7. Proprietary Information Obligations.
7.1 Proprietary Information Agreement. Executive shall execute, and will abide by, the Company’s standard Employment, Confidential Information and Invention Assignment Agreement (“Proprietary Agreement”).
7.2 Third-Party Agreements and Information. Executive represents and warrants that Executive’s employment by the Company does not conflict with any prior employment or consulting agreement or other agreement with any third party, and that Executive will perform Executive’s duties to the Company without violating any such agreement. Executive represents and warrants that Executive does not possess confidential information arising out of prior employment, consulting, or other third party relationships, that would be used in connection with Executive’s employment by the Company, except as expressly authorized by that third party. During Executive’s employment by the Company, Executive will use in the performance of Executive’s duties only information that is generally known and used by persons with training and experience comparable to Executive’s own, common knowledge in the industry, otherwise legally in the public domain, or obtained or developed by the Company or by Executive in the course of Executive’s work for the Company.
8. Outside Activities andNon-Competition During Employment.
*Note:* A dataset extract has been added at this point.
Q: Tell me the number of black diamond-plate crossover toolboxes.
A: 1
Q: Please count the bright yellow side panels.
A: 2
8.1 Outside Activities. Throughout Executive’s employment with the Company, Executive may engage in civic andnot-for-profit activities so long as such activities do not interfere with the performance of Executive’s duties hereunder or present a conflict of interest with the Company or its affiliates. Subject to the restrictions set forth herein, and only with prior written disclosure to and consent of the Board, Executive may engage in other types of business or public activities. The Board may rescind such consent, if the Board determines, in its sole discretion, that such activities compromise or threaten to compromise the Company’s or its affiliates’ business interests or conflict with Executive’s duties to the Company or its affiliates.
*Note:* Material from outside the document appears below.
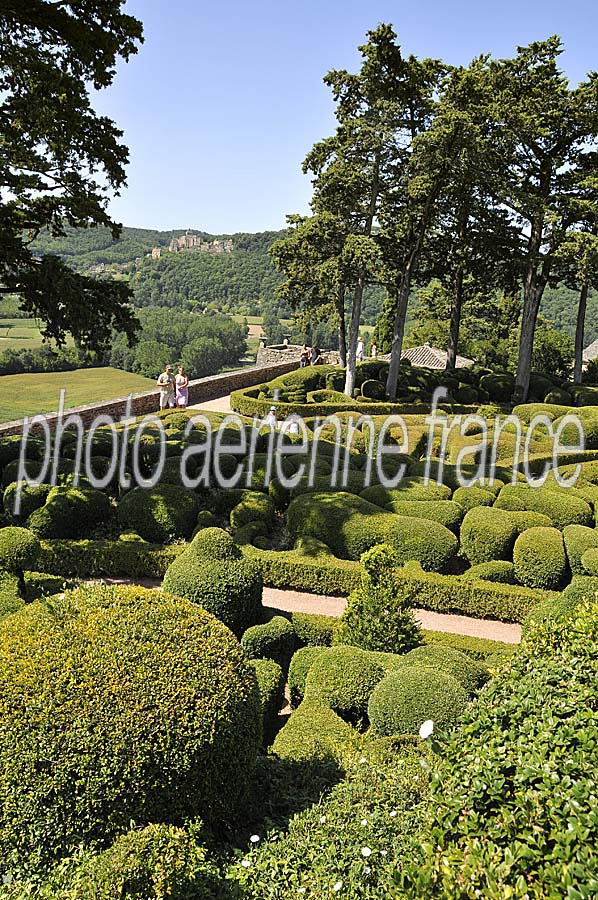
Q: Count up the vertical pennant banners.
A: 0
8.2 Non-Competition During Employment. Except as otherwise provided in this Agreement, during Executive’s employment by the Company, Executive will not, without the express written consent of the Board, directly or indirectly serve as an officer, director, stockholder, employee, partner, proprietor, investor, joint ventures, associate, representative or consultant of any person or entity engaged in, or planning or preparing to engage in, business activity competitive with any line of business engaged in (or planned to be engaged in) by the Company or its affiliates; provided, however, that Executive may purchase or otherwise acquire up to (but not more than) 1% of any class of securities of any enterprise (without participating in the activities of such enterprise) if such securities are listed on any national or regional securities exchange. In addition, Executive will be subject to certain restrictions (including restrictions continuing after Executive’s employment ends) under the terms of the Proprietary Agreement.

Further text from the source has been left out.